Problem requirements
Using the listing below, give the number of lines where "small" appears, and nothing else.

Data records
—————

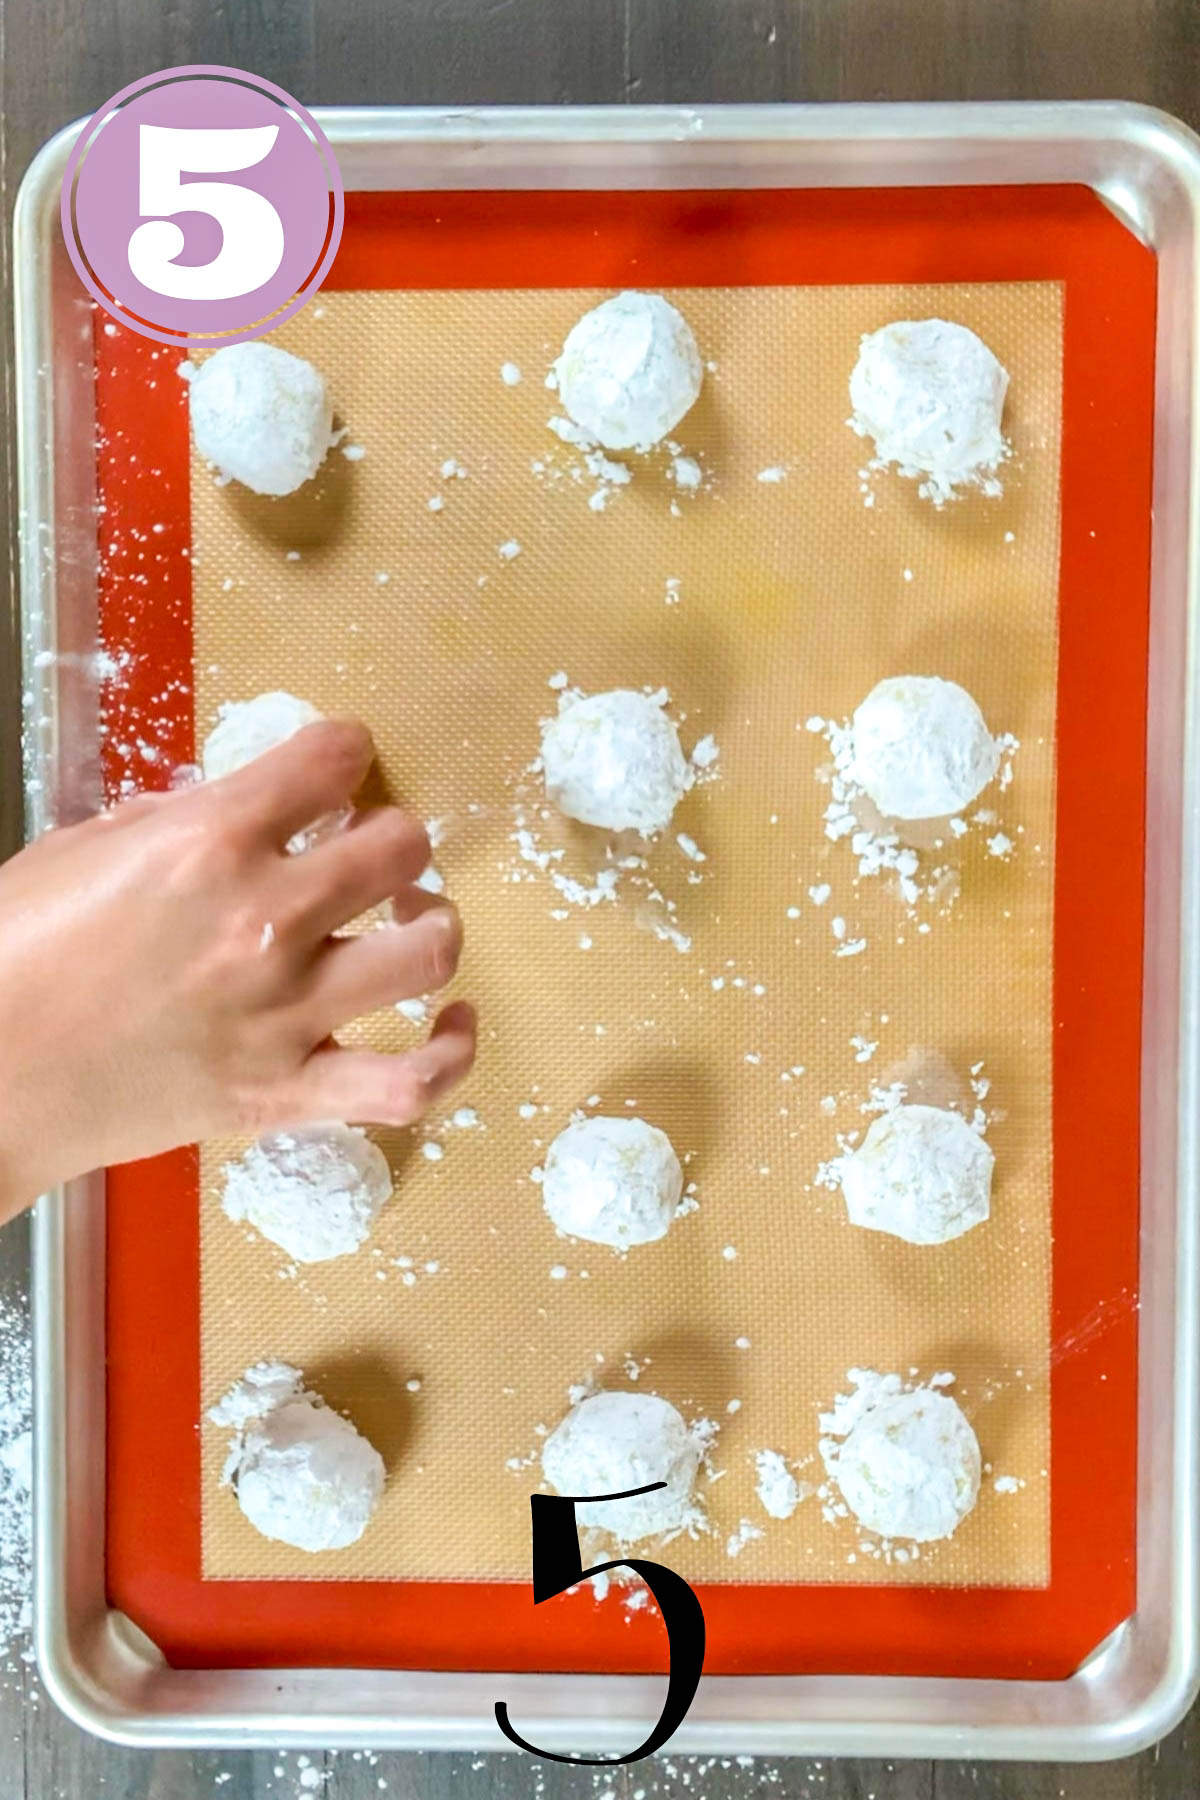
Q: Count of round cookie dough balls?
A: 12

—————

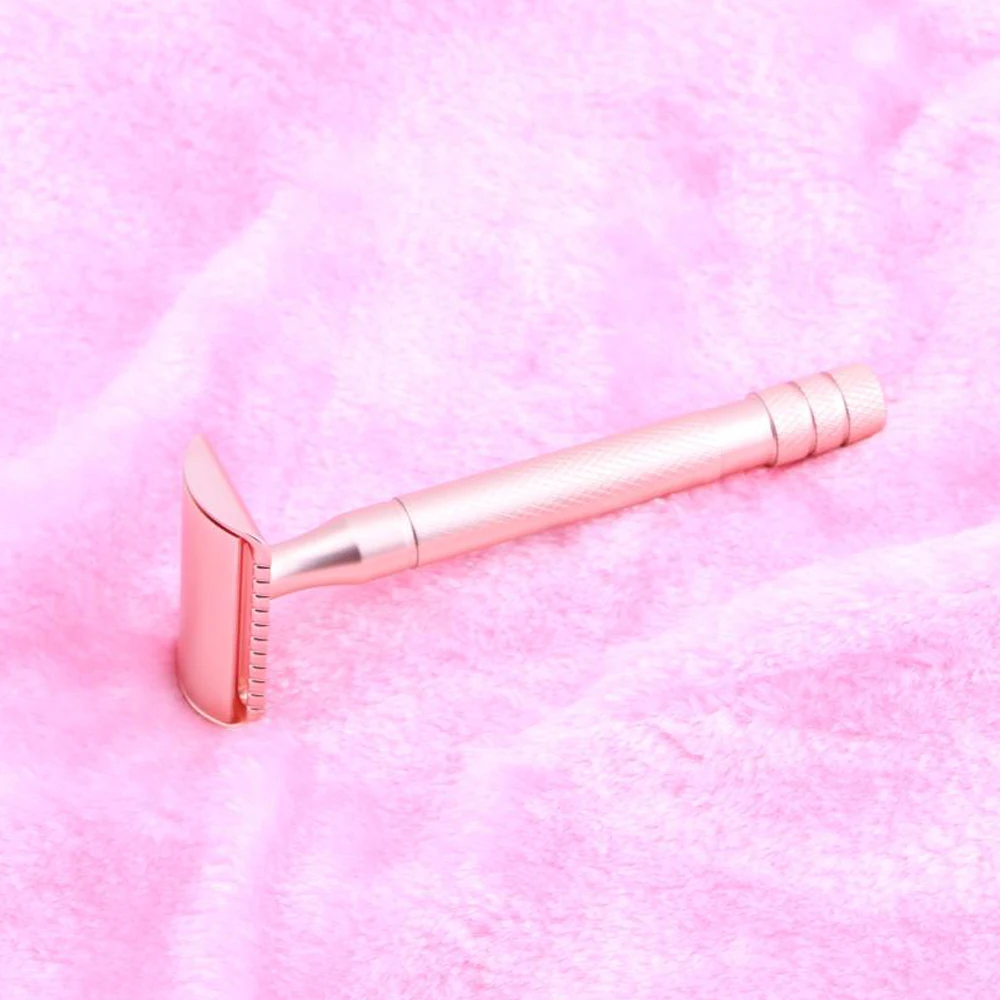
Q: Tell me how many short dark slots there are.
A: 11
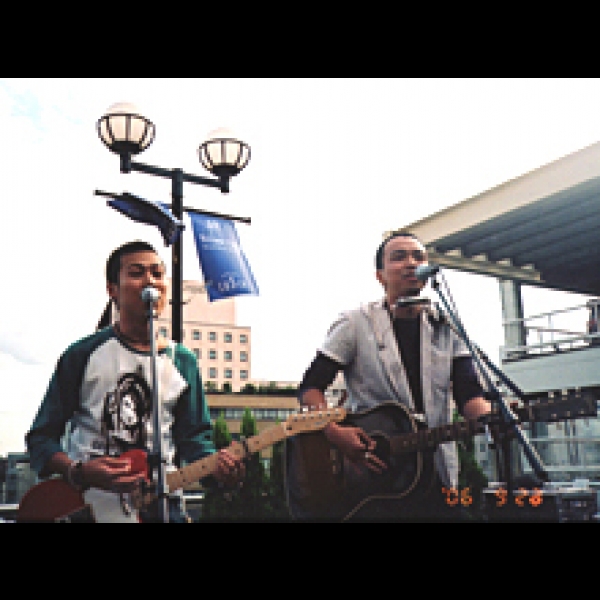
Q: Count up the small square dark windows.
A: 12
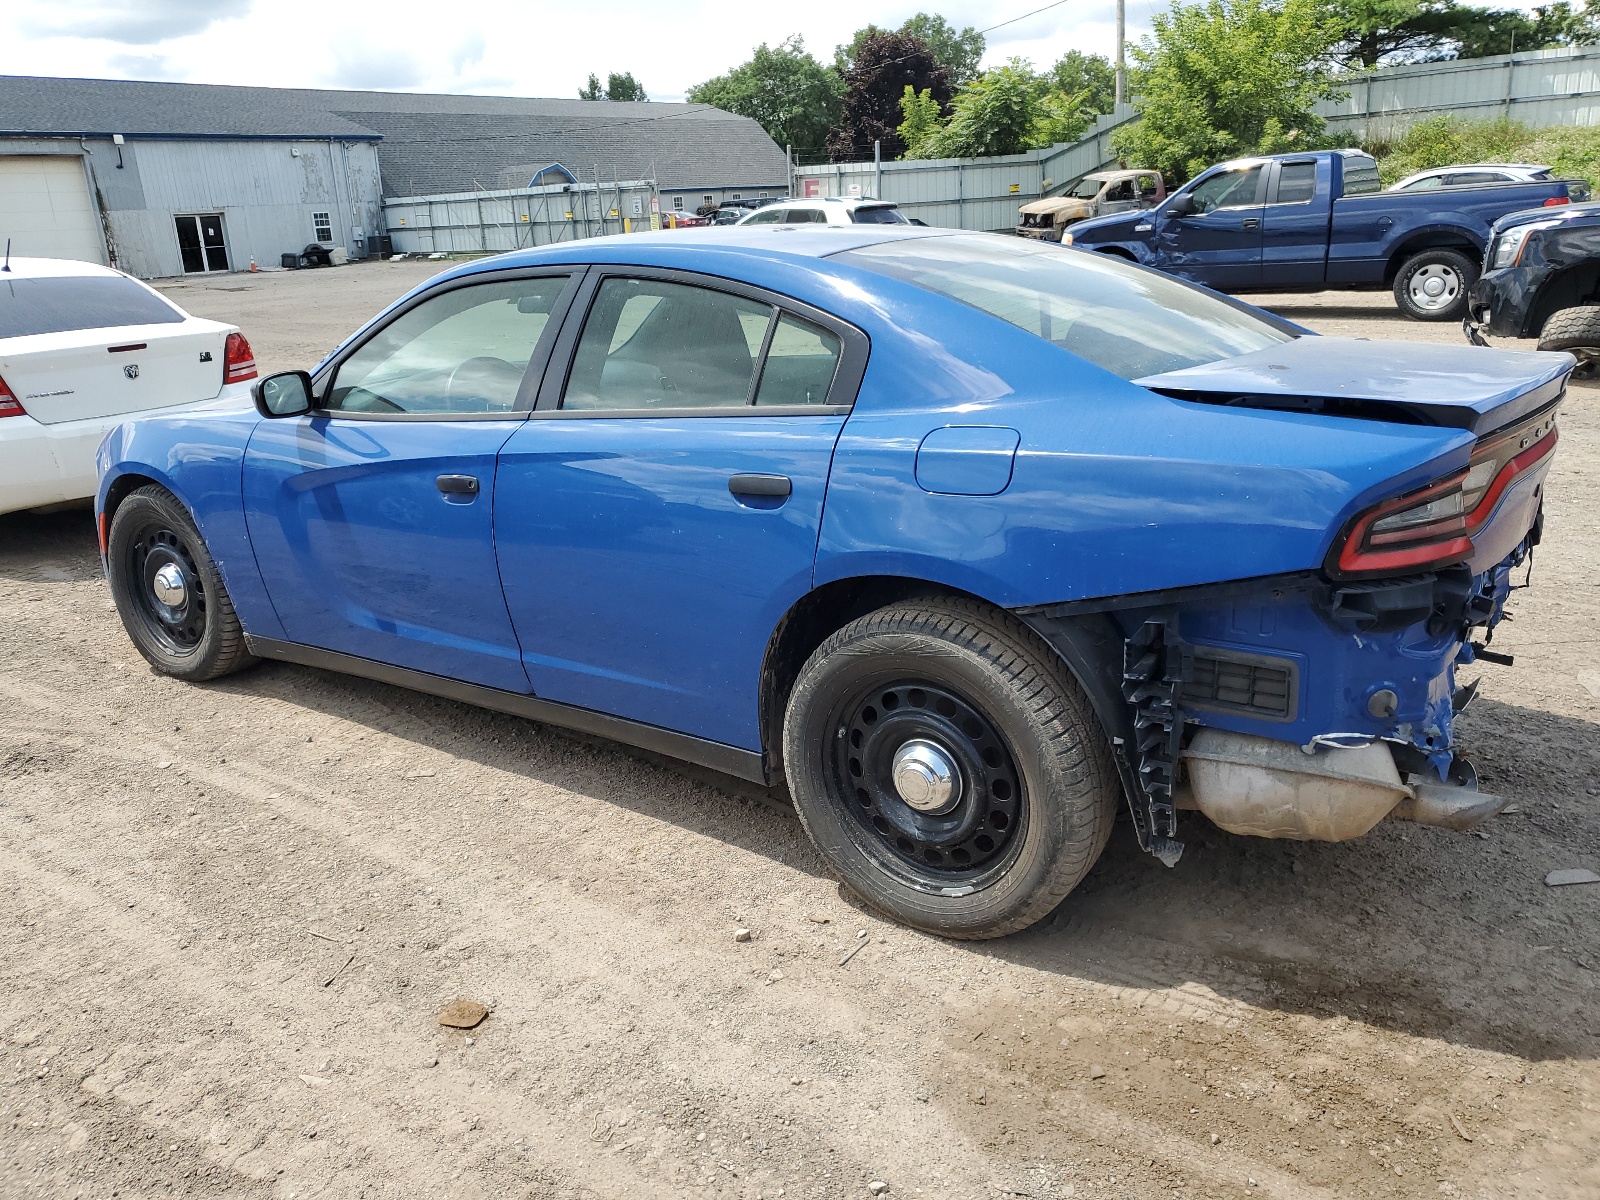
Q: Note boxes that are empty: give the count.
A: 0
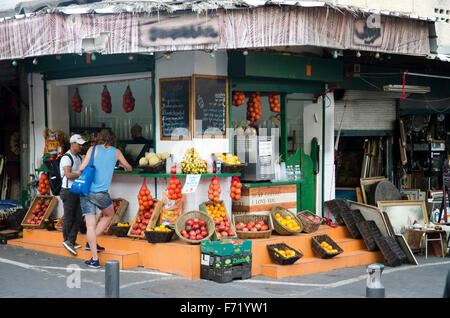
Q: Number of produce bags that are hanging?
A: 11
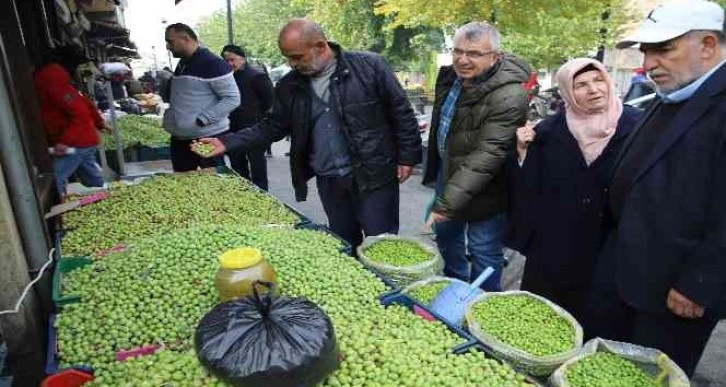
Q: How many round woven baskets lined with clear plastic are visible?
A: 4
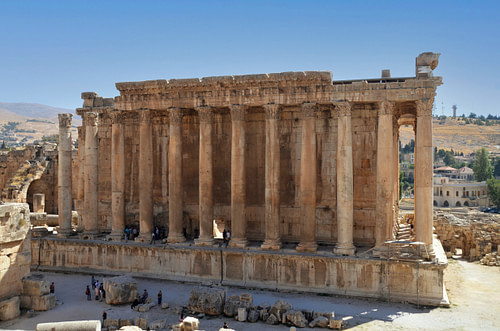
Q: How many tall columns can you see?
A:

—————

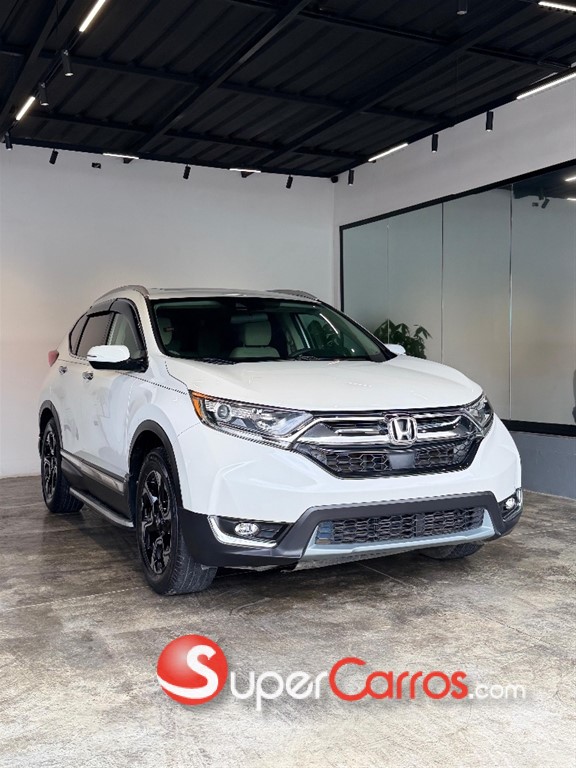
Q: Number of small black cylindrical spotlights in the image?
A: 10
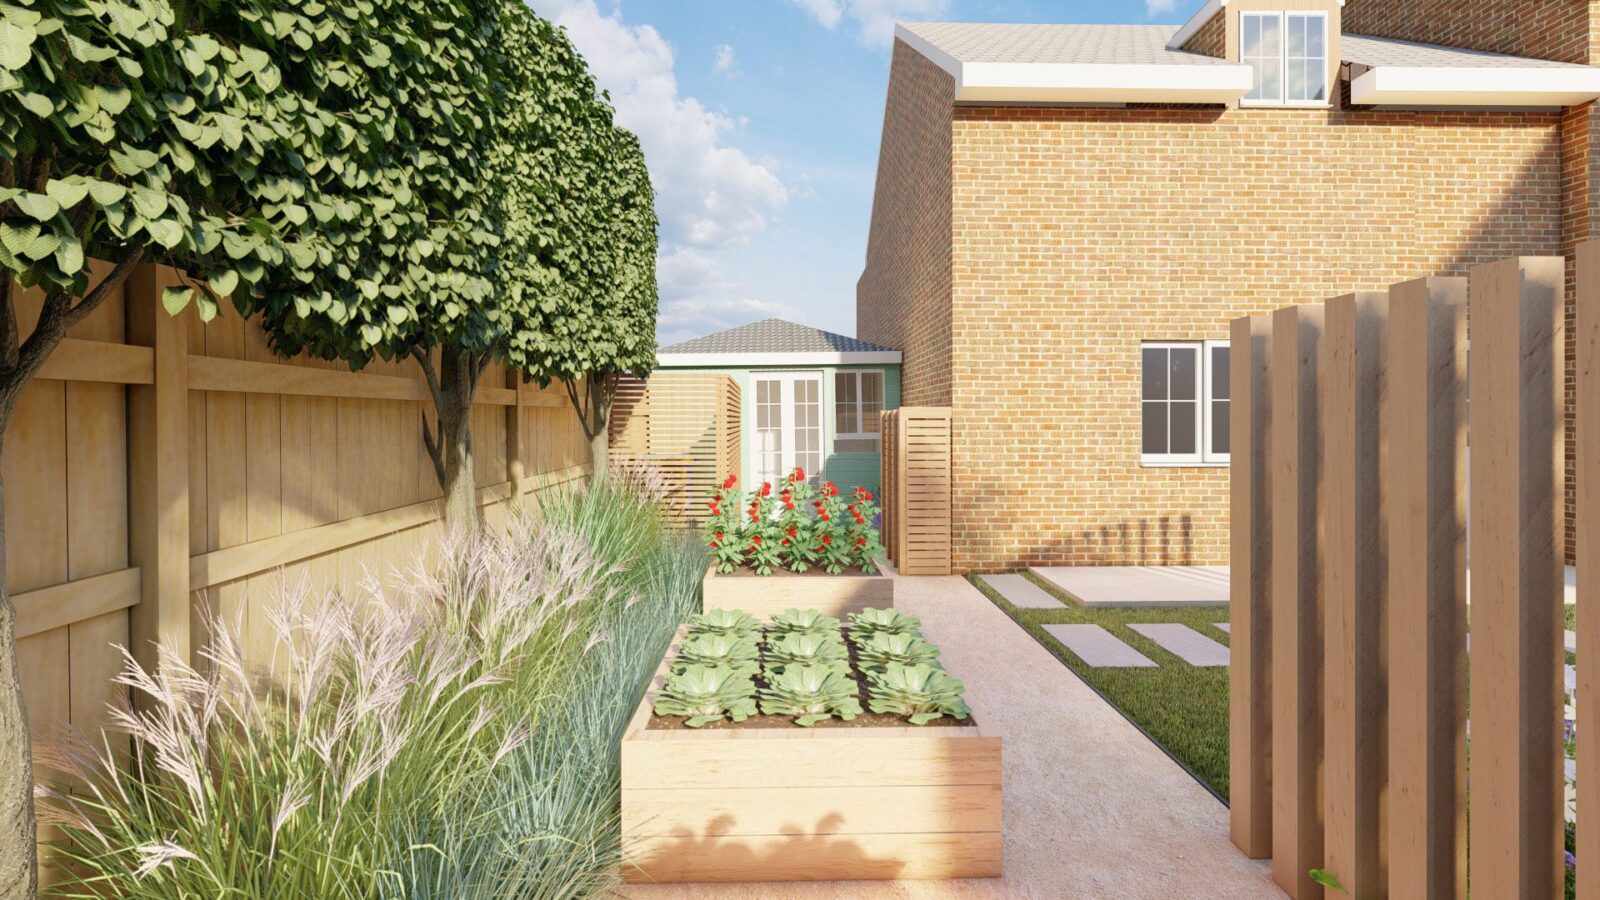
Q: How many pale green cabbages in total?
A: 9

—————

Task answer
2